Victor Olevich: Russia has warned about the dangers of toppling Syrian President Bashar al-Assad since the beginning of Washington’s campaign against his government. Has Putin been proven right by the latest events surrounding ISIS?
William Lind: Yes, absolutely, he has been proven right. The United States policy in the Middle East is so stupid that there is a very real danger that we may find ourselves simultaneously fighting all three parties – the Islamist rebels in Syria, the Assad government and Iran. It takes real talent in foreign policy to fight everybody at the same time, despite the fact that they are all fighting each other. The only chance for stability in Syria and for the preservation of the state in Syria is the Assad government. The Washington policy makers want Assad overthrown because he is not part of their globalist scheme.

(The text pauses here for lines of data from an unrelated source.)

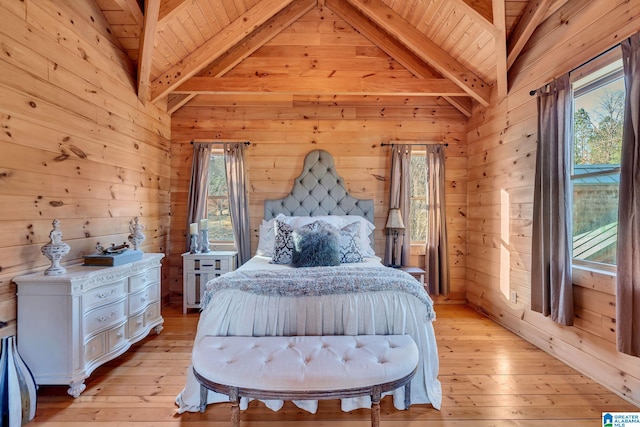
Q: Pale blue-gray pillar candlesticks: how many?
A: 2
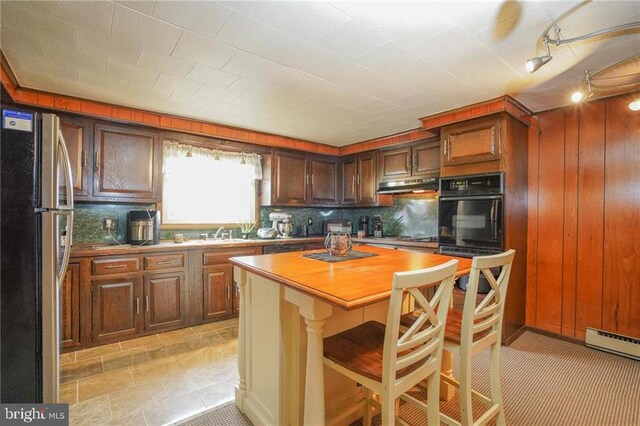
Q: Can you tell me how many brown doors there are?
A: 14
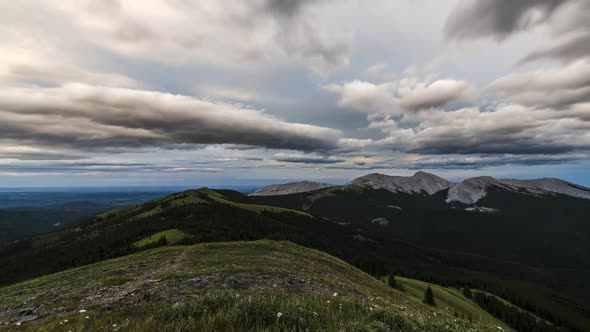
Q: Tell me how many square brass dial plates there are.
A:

We witnessed a similar situation in Libya, where the overthrow of Muammar Qaddaffi led to the disintegration of the state and a permanent state of chaos.
William Lind: This is part of the ideology of the ruling class here, which in fact is a variant of Marxism. It is the Marxism of the Institute of Social Research, of the Frankfurt School, which translated Marxism from economic into cultural terms. This, of course, is completely different from the Marxism of the old Soviet Union, which was economic rather than cultural. The goal of cultural Marxism since 1919, when it was conceived independently by Lukacs in Hungary and Gramsci in Italy is the destruction of Western culture and the Christian religion. Lukacs, when he became deputy Comissar of Culture in the Bela Kun government introduced sex education into Hungarian schools, because he knew that if you destroy the sexual mores of a society, then you have taken a giant step towards destroying its culture as a whole. The Hungarian working class was so outraged by what Lukacs did that when Romania invaded, it refused to fight and the Bela Kun government was overthrown. Cultural Marxism has developed further in the 1930-1950s and is very much the state ideology now in the West. The fact that President Putin is causing Russia to re-emerge as the most conservative of the great powers, as Russia was in the 19th century, enrages cultural Marxists and makes Russia their number one enemy.
Victor Olevich: What can Russia do to support healthy conservative forces in the West that oppose cultural Marxists?
William Lind: I think Russia should do what it is doing right now – showing people in the West that you can resist cultural Marxism, that you do not have to think that it is the inevitable way of the future, and that a country can decide to retain its traditional way of living and believing.